Mike – Chris, I don’t want this fu**ing car. I don’t. Its awful.
Me – urm, okay, why?
Mike – I’m just not having it, okay?
Riiight. I was baffled. Mike and I were friends, we got on like a house on fire. This was wildly out of character. I went to bed confused, but resolute in the fact that I could no doubt smooth things over the following day. So, the following morning, I got up as planned, walked downstairs, glanced outs… IT WAS BACK ON THE DRIVEWAY.
Not mine, emphasised by the lack of a terrified Mike
I was given no reason for its return, or why it had been brought back without notice. I paid Mike the money he’d given me and that was it. The friendly status quo returned and the Orion wasn’t mentioned again. It was weird.
So, I sold it again. The guy seemed keen as mustard on the phone, but why wouldn’t he? I only wanted £400 for it by this point (2001 folks) and the wheels were worth that. It’d be a done deal, or not actually.
Giddily bouncing down the stairs upon hearing the sound of a heavy diesel pull up outside my house, I folded my face into a smile ready to greet the new owner. I never got the chance – peering out of the window, I watched the van carry on past my house, turn around and then disappear. Though not before taking note of the horrified look on the driver’s face as he offered the Orion a fixed stare in passing.
He didn’t answer my calls after that.
It’s a deal, it’s a steal…
I finally sold it – for a third time – to a friend of a friend. At just £200 I’d taken a heavy loss, but to be honest I was just glad the bastard was gone. Though in my naivety I let the car go on the basis of trust, expecting payment later. This was a foolish move on my part, because less than 24 hours later, it was toast.

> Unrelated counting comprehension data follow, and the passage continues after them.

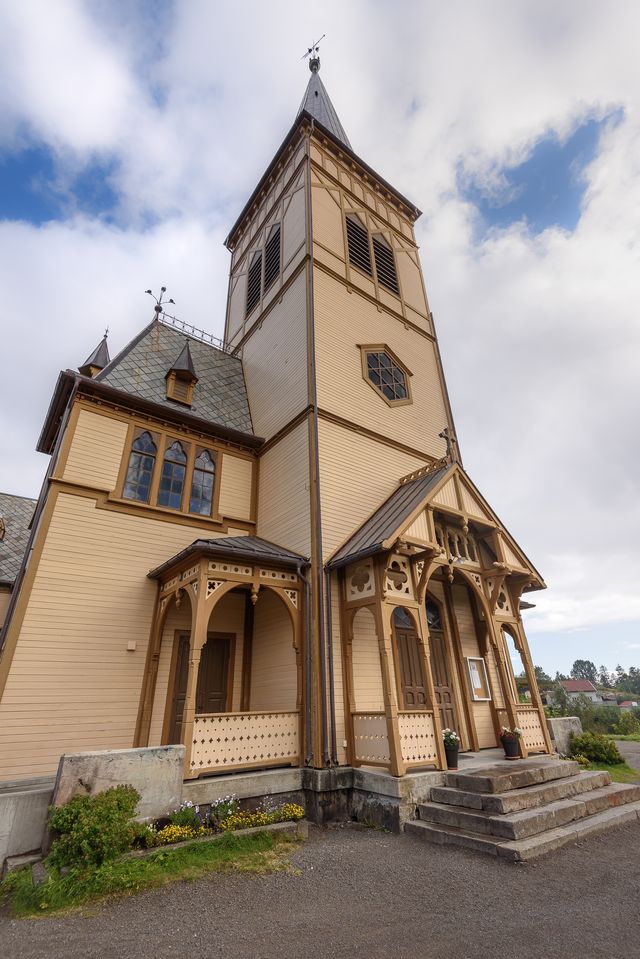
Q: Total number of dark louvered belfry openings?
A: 4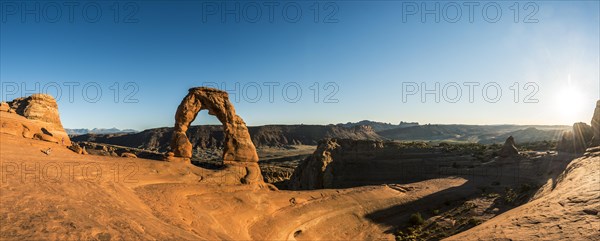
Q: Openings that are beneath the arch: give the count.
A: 1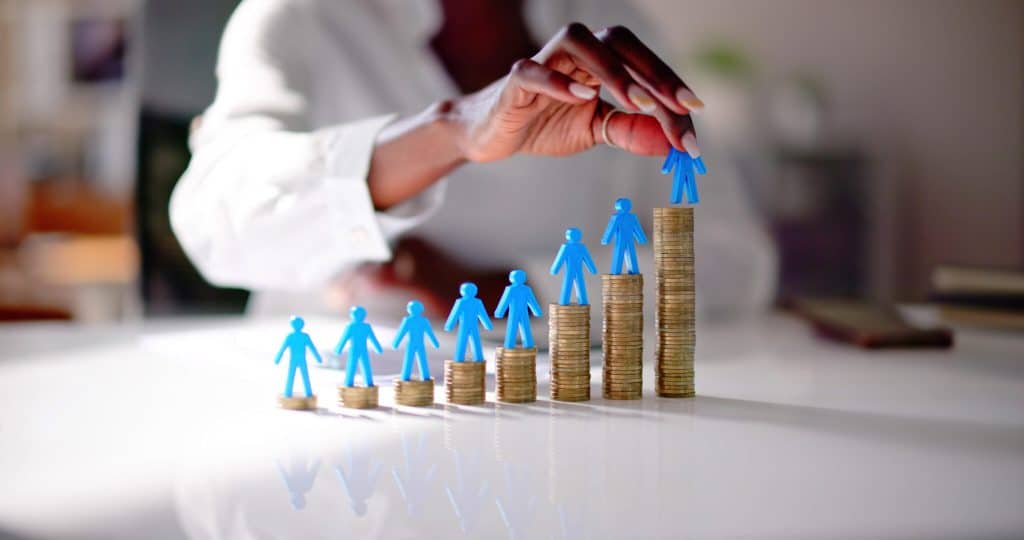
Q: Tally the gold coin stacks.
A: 8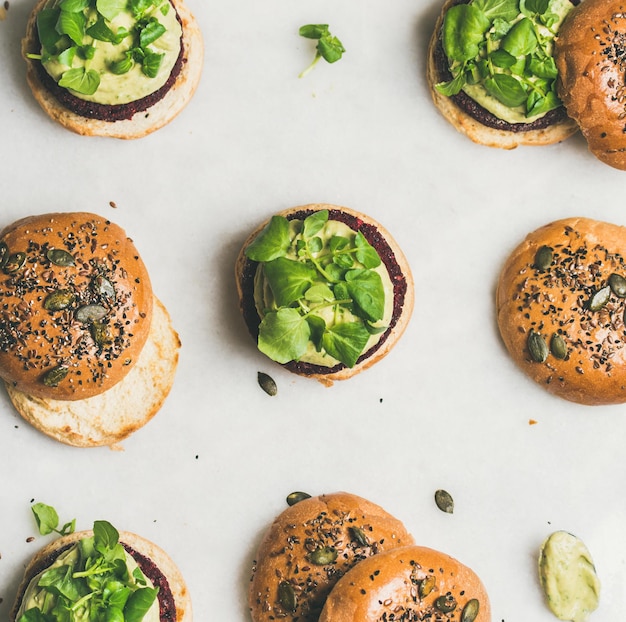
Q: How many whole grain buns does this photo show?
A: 5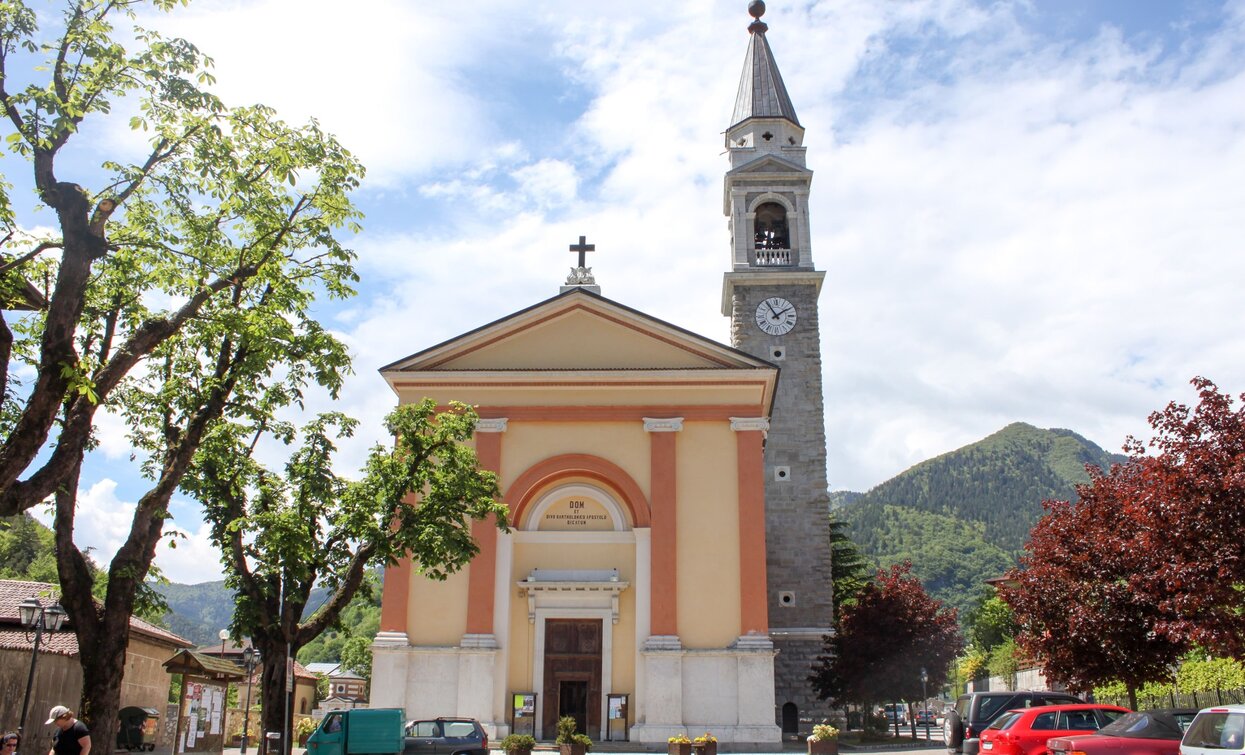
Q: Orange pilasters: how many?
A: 4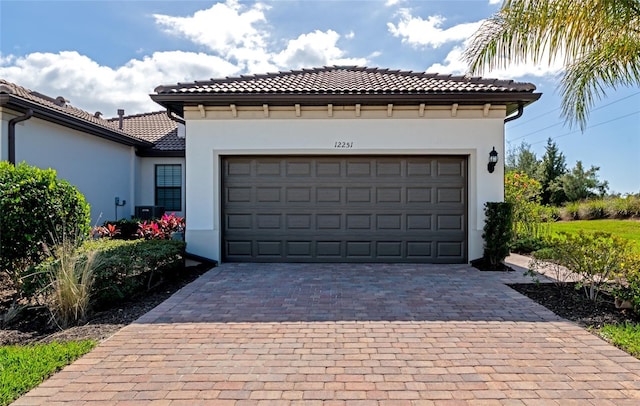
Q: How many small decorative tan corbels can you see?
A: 10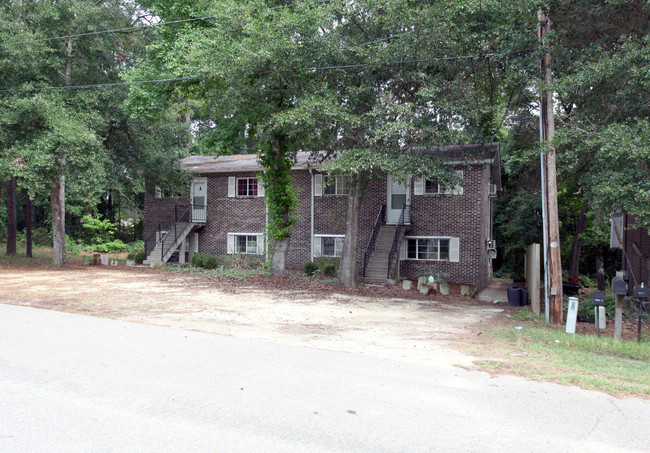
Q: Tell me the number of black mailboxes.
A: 3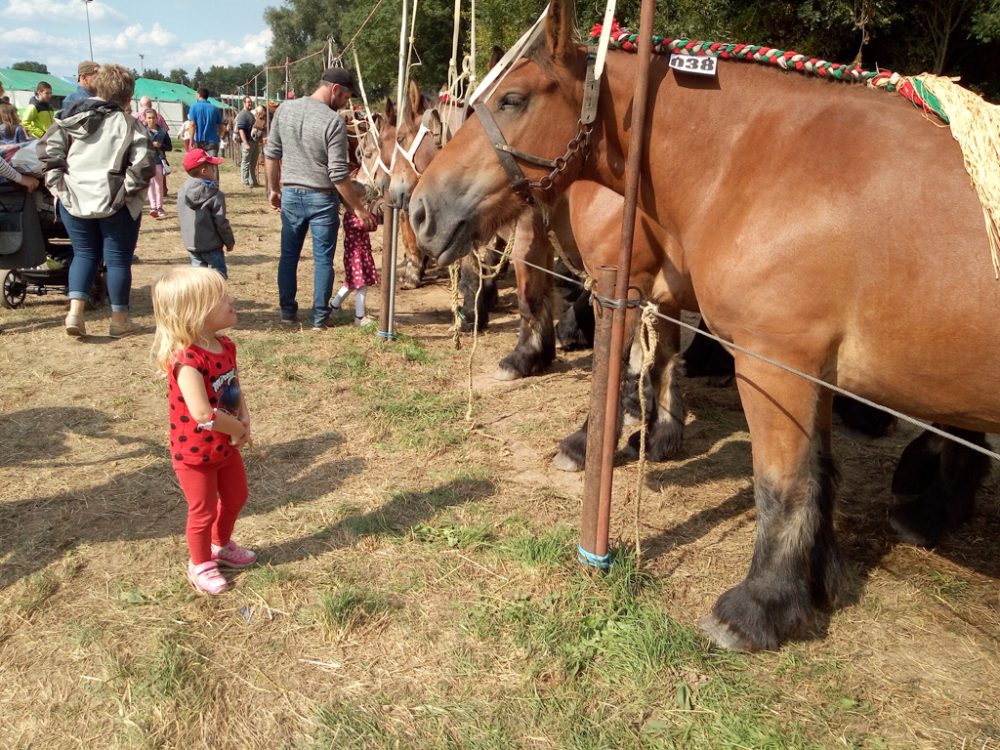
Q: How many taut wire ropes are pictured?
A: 1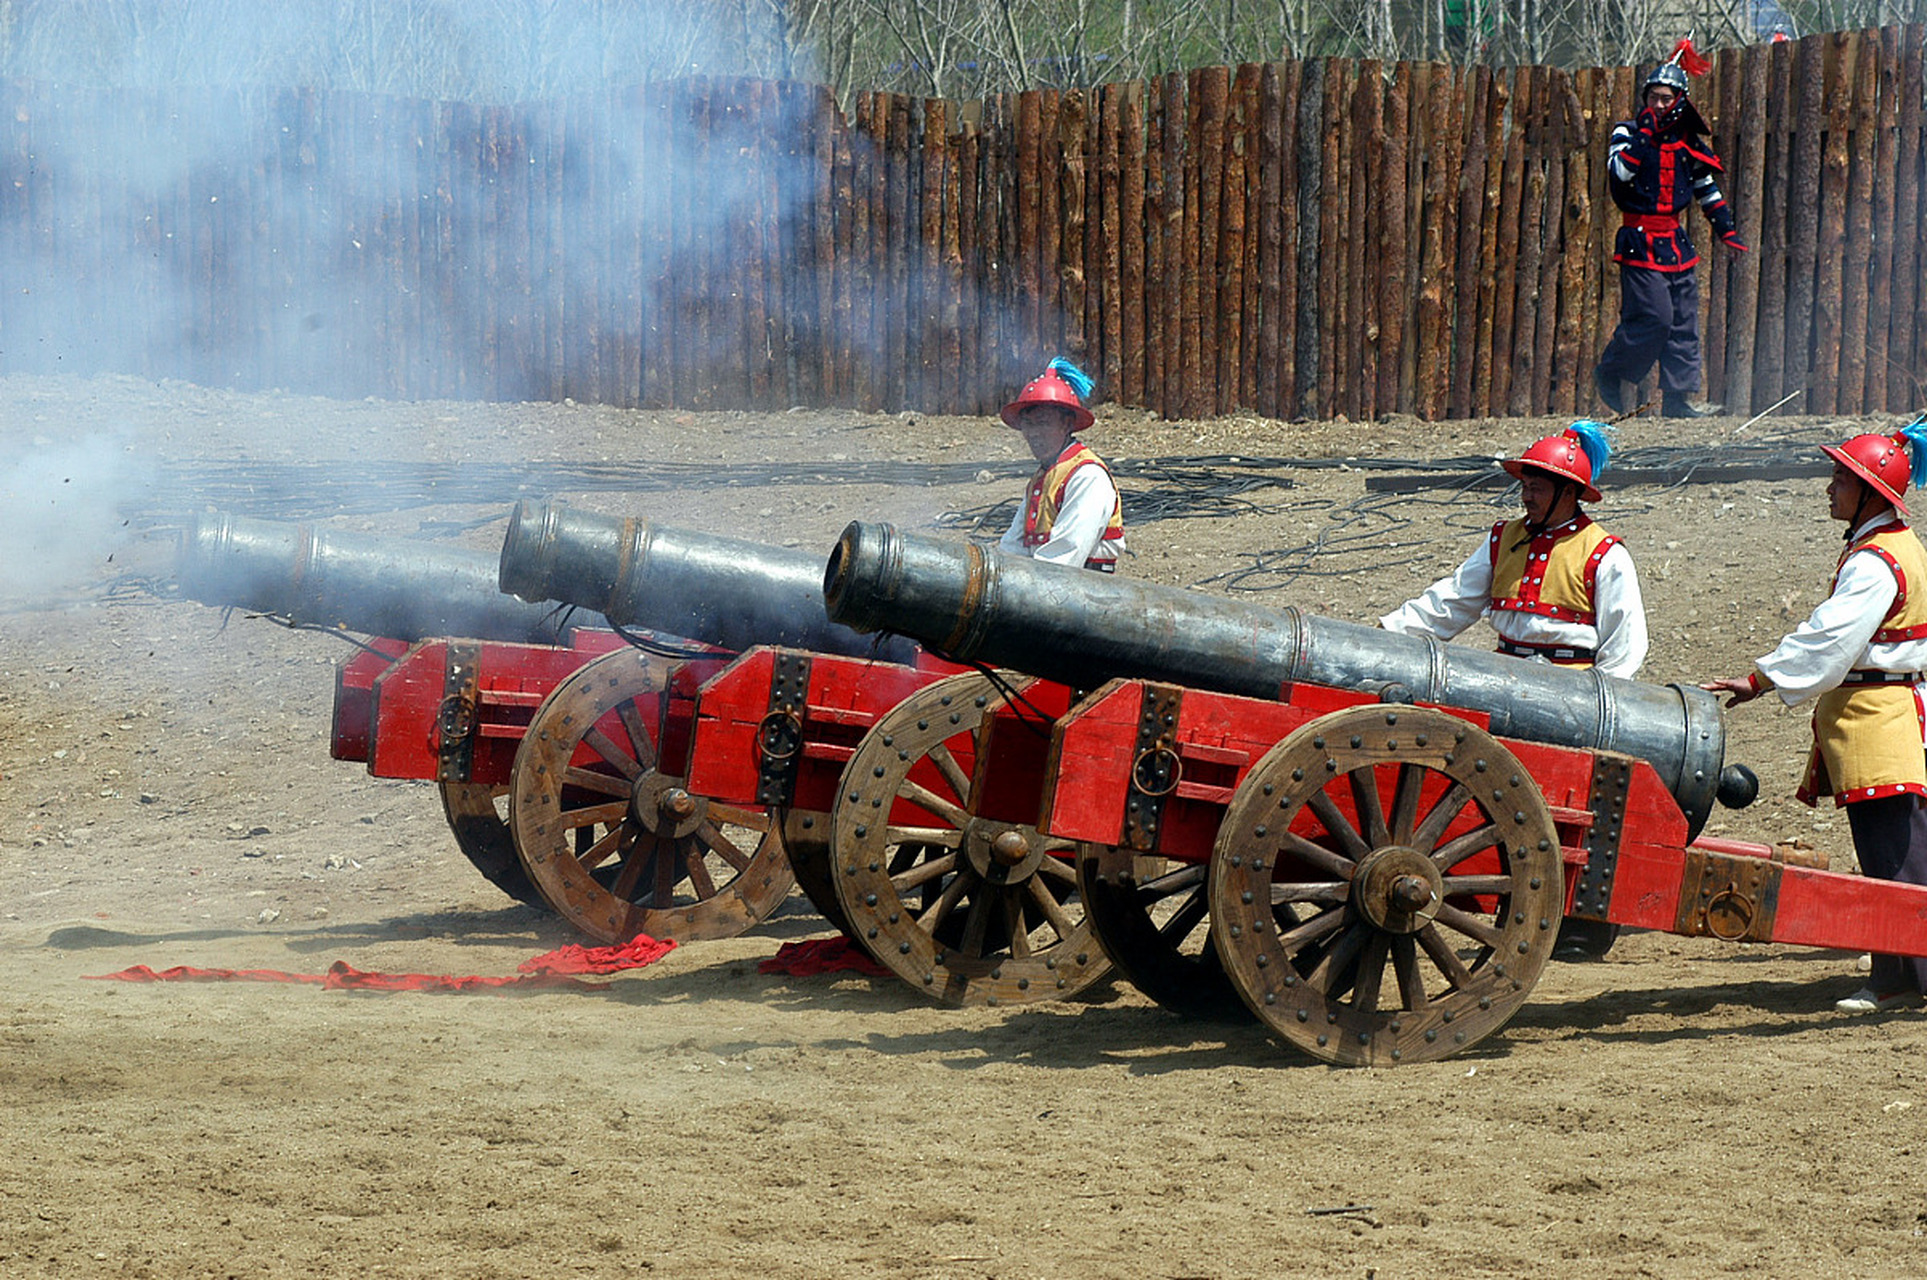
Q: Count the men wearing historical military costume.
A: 4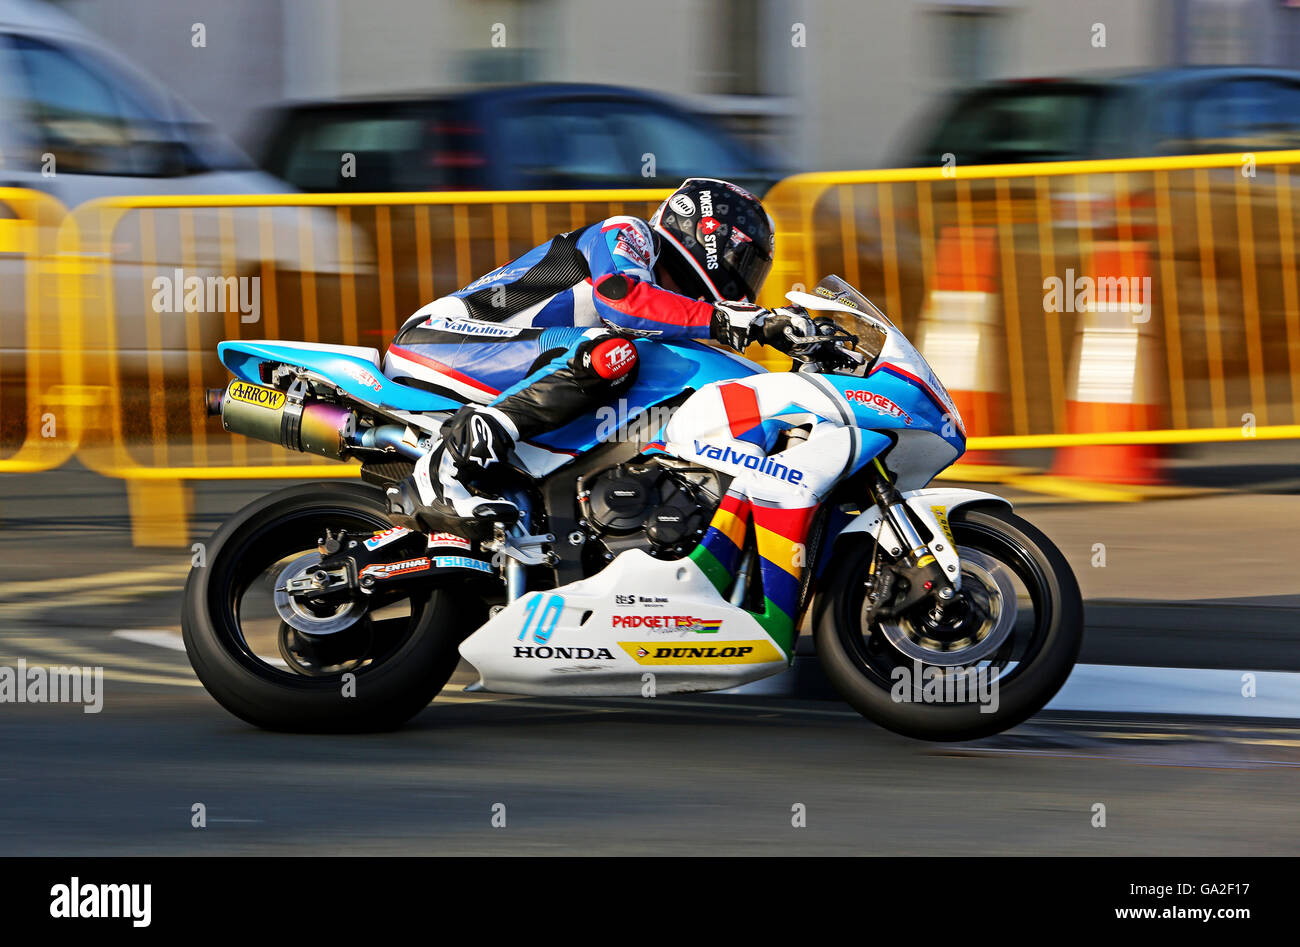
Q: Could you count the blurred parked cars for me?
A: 3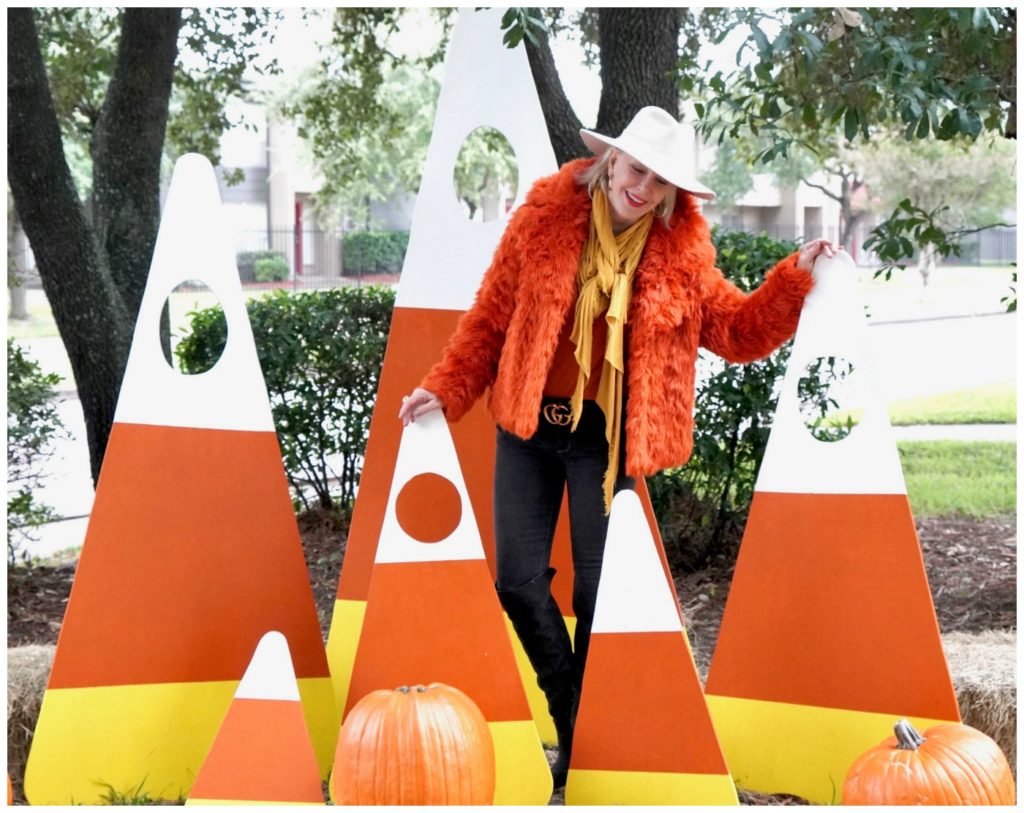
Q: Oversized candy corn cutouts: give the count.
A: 6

I know, I know, it’s a later model. Just go with it
The story goes that street urchins, or youths, or rapscallions had done the deed. Though to this day I remain unconvinced. I think the buyer took matters into their own hands and killed it. Killed it for being something so repulsive that nobody would ever love, cherish or maintain it.
That, or it was my bodged wiring from when I buggered about with the alarm that started the fire.
Meh, who knows? All that mattered was that it was dead. And besides, I’d just bought a 1973 Volkswagen Beetle.